- **Work instruction**
Reproduce all the records word for word. Omit images.

++++ The data ++++

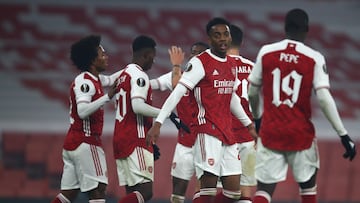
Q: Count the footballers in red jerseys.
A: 6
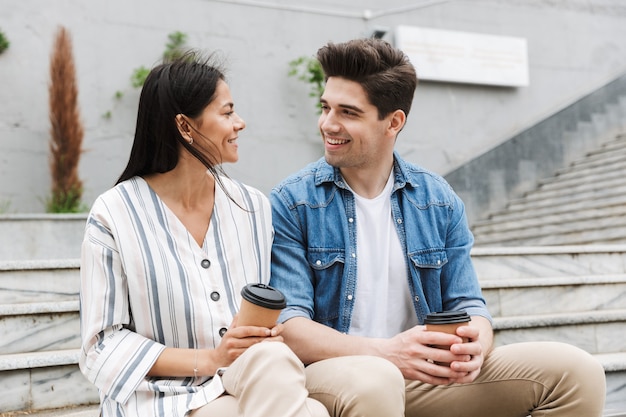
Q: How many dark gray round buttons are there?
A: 3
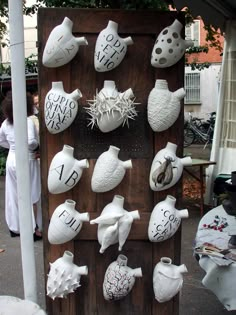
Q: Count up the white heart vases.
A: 15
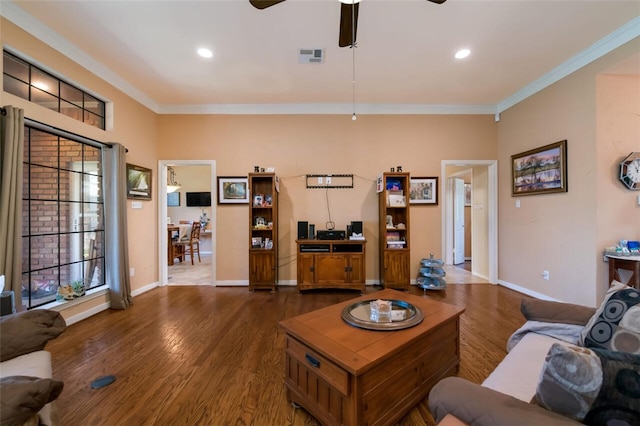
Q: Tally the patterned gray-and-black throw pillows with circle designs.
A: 2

++++

- **Written solution**
Q: Count the footballers in red jerseys.
A: 6
Q: How many dark gray round buttons are there?
A: 3
Q: Count up the white heart vases.
A: 15
Q: Tally the patterned gray-and-black throw pillows with circle designs.
A: 2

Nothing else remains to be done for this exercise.